HDFS Transparency supports running the Hadoop Map/Reduce workloads inside Docker containers. See the Docker website
for an overview of the Docker technology.
It is recommended that one physical node only belongs to one HDFS Transparency cluster. This section explains the steps to configure a set of physical nodes as HDFS Transparency cluster and this HDFS Transparency cluster will provide the data access for Hadoop running inside containers. If you have multiple Hadoop clusters running in different containers, you have to configure one HDFS Transparency cluster for each Hadoop cluster to isolate the data between the different Hadoop clusters. For example:
Physical node 1/2/3 configured as HDFS Transparency cluster1 for Hadoop cluster1.
Physical node 4/5/6 configured as HDFS Transparency cluster2 for Hadoop cluster2.
With HDFS Transparency, you can run Hadoop Map/Reduce jobs in Docker and use the IBM Spectrum Scale as a uniform data storage layer over the physical machines, as shown in Figure 1:
You can configure different Docker instances from different physical machines as one Hadoop cluster and run Map/Reduce jobs on the virtual Hadoop clusters.
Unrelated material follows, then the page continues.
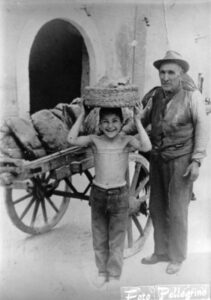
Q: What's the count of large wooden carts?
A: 1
All Hadoop data is stored in the IBM Spectrum Scale file system over physical machines. The 172.17.0.x IP address over each physical machine is one network bridge adapter used for network communication among Docker instances from different physical machines. HDFS Transparency services must be configured to monitor the network bridge and process requests from Docker instances. After receiving the requests from Hadoop jobs running in Docker instances, HDFS Transparency handles the IO requests for the mounted IBM Spectrum Scale file system on the node.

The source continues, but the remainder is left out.